“Placebo” Latince “I
shall please” yani “sizi hoşnut edeceğim, mutlu edeceğim” anlamında bir
kalıp imiş.
“Plasebo ilaç” ise içinde
tedavi edici farmakolojik bileşenler olmadığı halde iyileştirici etkisi inkâr edilemeyen,
telkine dayalı tedavi yaratan “ilaçlara” deniyor.
Aslında plasebonun
fiziksel anlamda tedaviye yönelik bir gücü yoktur. Sahip olduğu tedavi gücünü tamamen hastanın verilen ilacın işe yarayacak ilaç olduğunu
düşünmesinden alır. Plasebo, tıp ilmi açıklayamamış olsa bile, insanların istemeleri halinde kendi kendilerini iyileştirme
gücünü harekete geçiren bir etkiye sahiptir. Plasebo ilaçların kanser dahil
birçok hastalıkta belli ölçüde işe yaradığını gösteriyor.
Bir de Nosebo
(nocebo) etkisi diye bir kavram var. “Kişinin bir durumla alakalı negatif
beklentilerinin, kişiyi olumsuz etkilemesi anlamına gelmektedir. Örneğin
bir ilacın yan etkiler getireceğine kişinin inanması nedeniyle – farmakolojik
olarak doğrudan etkisi ve yan etkisi olmayan bir sözde ilaç verilse bile – bazı
yan etkilerin görülmesi veya negatif telkinin kişiyi olumsuz etkilemesi
durumudur.”
İlaç firmaları
geliştirdikleri ilaçların etkinliğini ölçerken plasebo ile mukayese
ederler. Üretilen ilacın, plasebo “ilaçtan” çok daha yüksek oranlarda iyileştirme
gücüne sahip olması istenir.
Plasebo ilacın yüzde 15 etkili
olduğu bir hastalığın tedavisinde, içinde etken madde olan ilaç yüzde 90
oranında tedavi edici etkileri tespit edilmişse elbette tedavide bu ilaç tercih
edilir.
Doktorsunuz ve elinizde
plasebo etkisinden daha fazla etkiye sahip tedavi edici bir ilacınız yok.

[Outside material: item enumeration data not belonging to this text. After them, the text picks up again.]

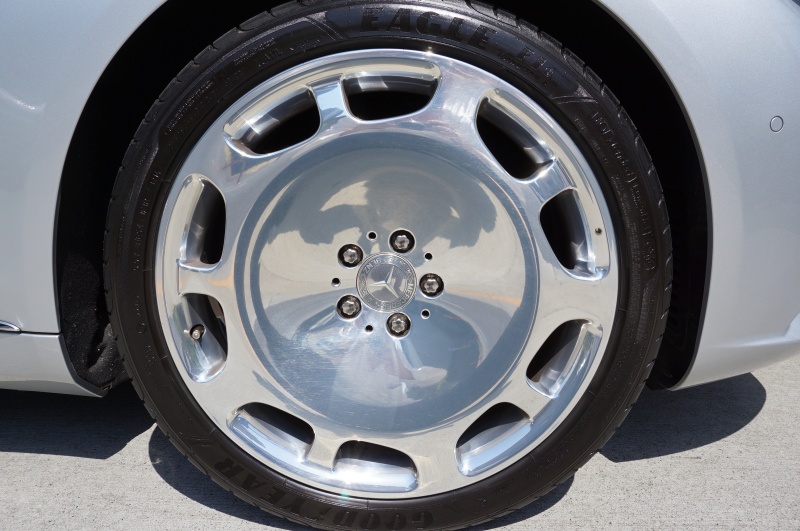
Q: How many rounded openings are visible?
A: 10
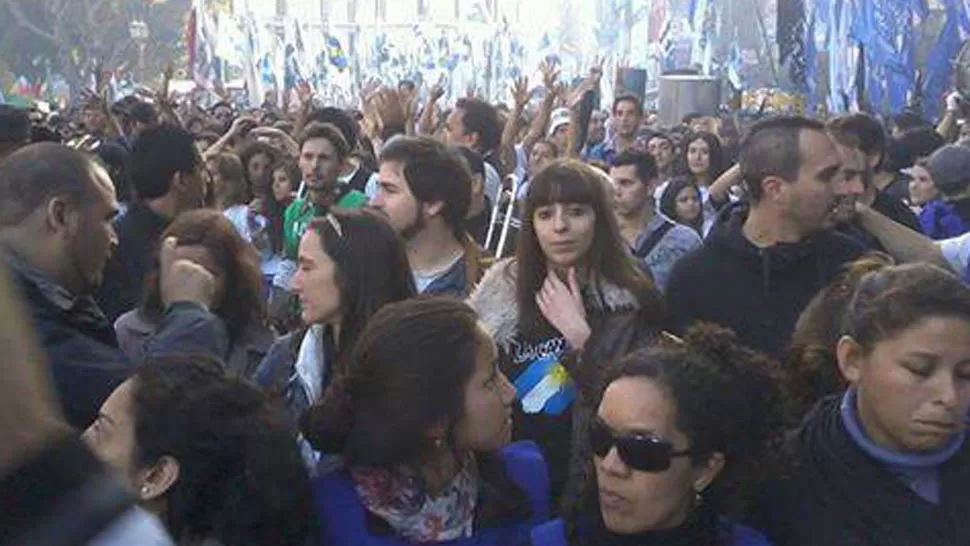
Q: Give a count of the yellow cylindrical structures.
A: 0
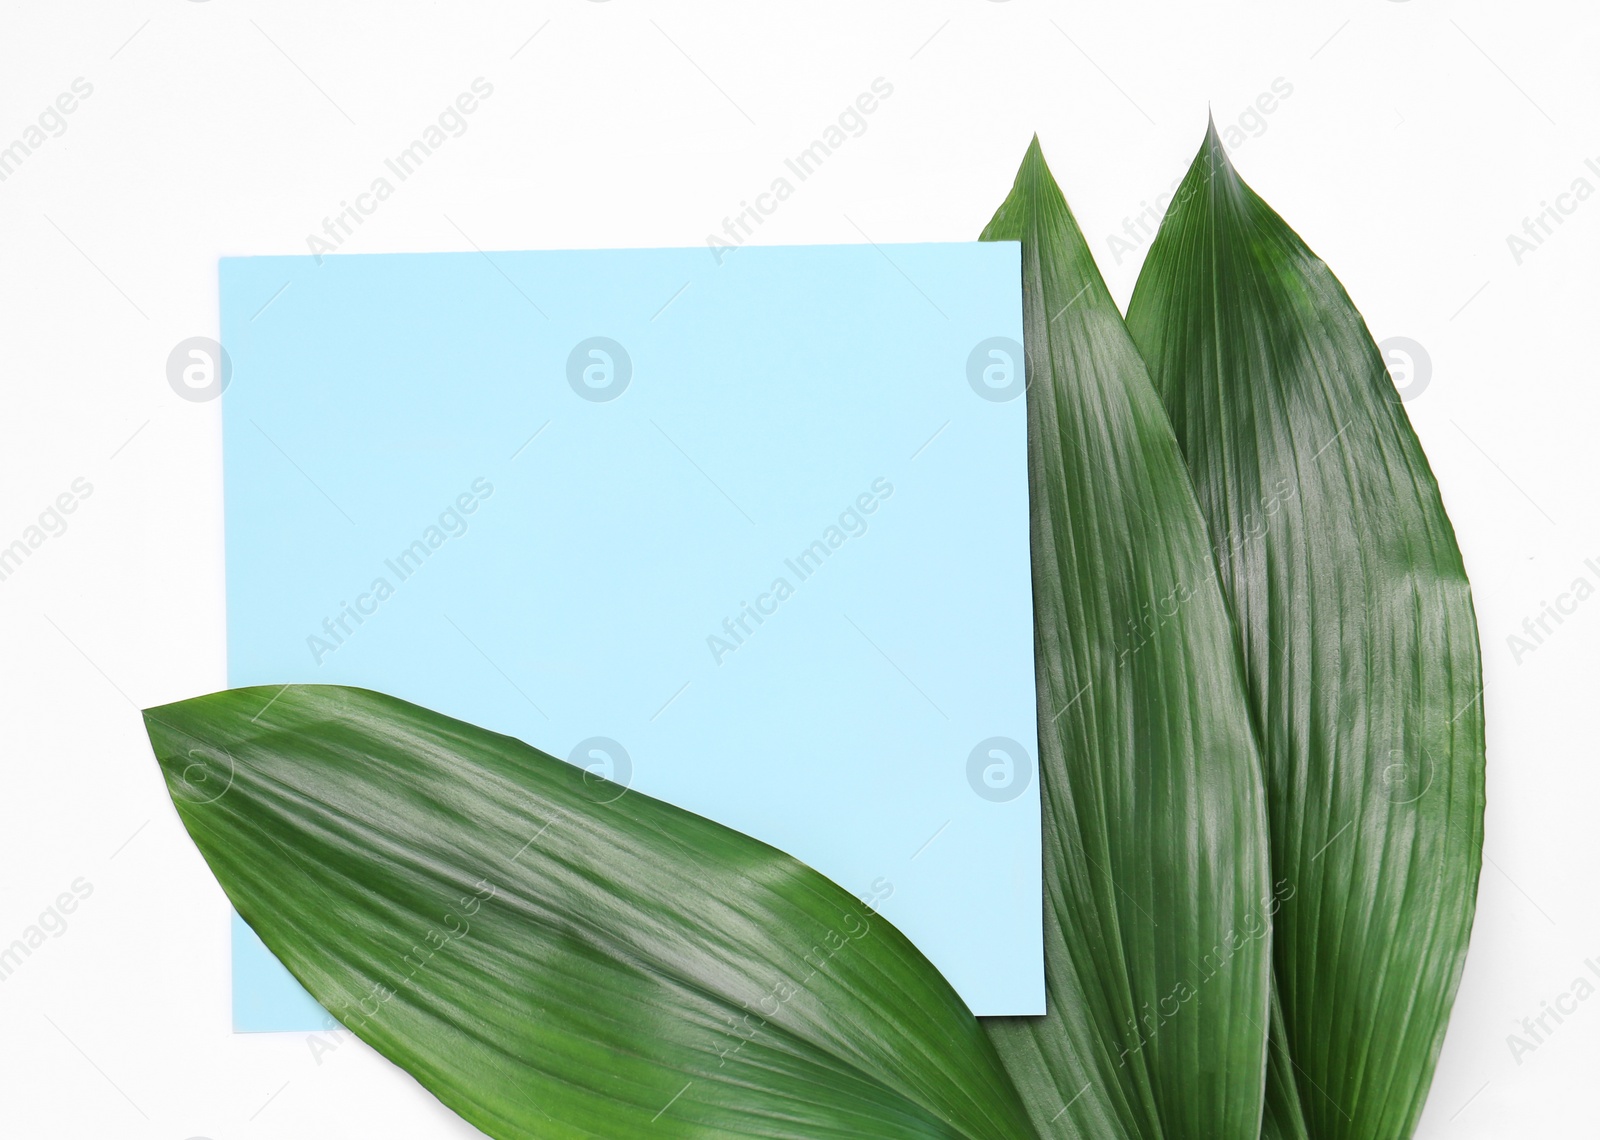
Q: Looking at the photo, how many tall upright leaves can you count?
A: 2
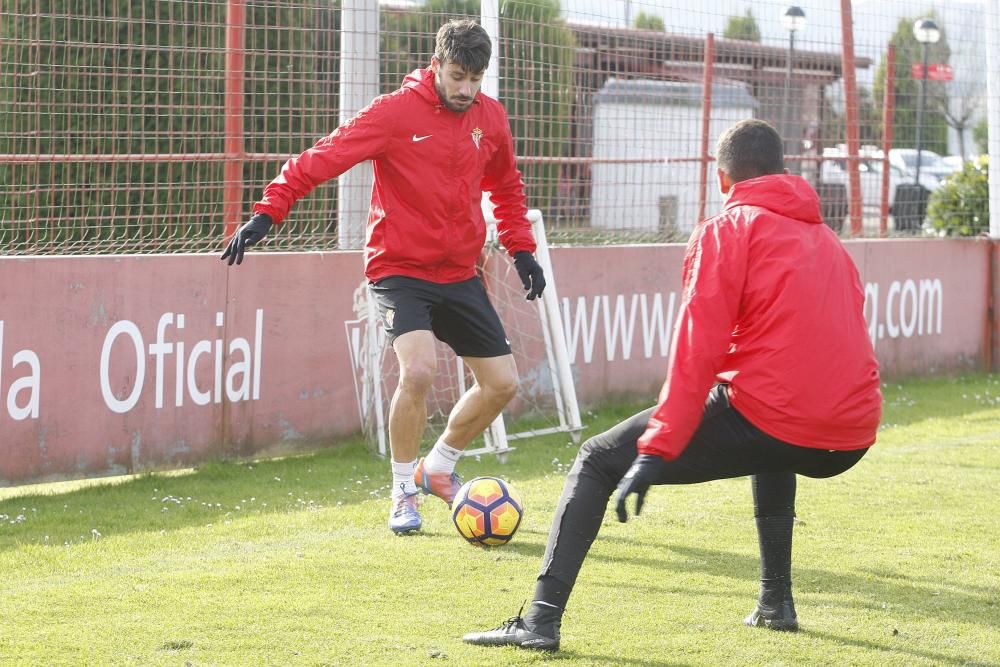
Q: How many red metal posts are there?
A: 4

Bu durumda hastanıza “hiçbir yan etkisi olmayan yeni bir ilacın çıktığını ve
çok faydalı olduğu” telkinini yapabilirsiniz. “Plasebo ilaç” kullanarak hastayı
kısmen rahatlatır ve az da olsa bir iyileşme sağlayabilirsiniz.
Plasebo etkisi acaba
sosyal, siyasi ve ekonomik alanlardaki hastalıklarımızın tedavisinde işe yarar
mı? Yararsa ne ölçüde?
**********************************
Elinde İlaç Olmayınca
Ak Parti iktidarı son
dönemlerde en çok sıkıntı yaşadığımız ekonomi, dış politika, sağlık
alanlarında etkin bir çözüm üretemiyor. Bütün umudunu müthiş propaganda
gücüne bağlamış durumda.
Bu gücü kullanarak verdiği
sözde ilaçların çok faydalı ve etkili olduğunu telkin ediyor. Telkine
dayalı iyileşme beklentisinin yaratacağı plasebo etkisi ile hastalıkları
tedavi etmeye çalışıyor.
Ekonomi alanında da beklentilerin
davranışları belli ölçüde etkilediği biliniyor. İktidarın mevcut durumu
maskelemek ve beklentileri yönetmek için en büyük yardımcısı TÜİK.
Allah için TÜİK bu
görevinde “başarılı” hatta mucizeler yaratıyor. TÜİK’in verdiği rakamlarla
çalışan sayımız azalıyor ama her nasılsa işsizlik artmıyor, azalıyor.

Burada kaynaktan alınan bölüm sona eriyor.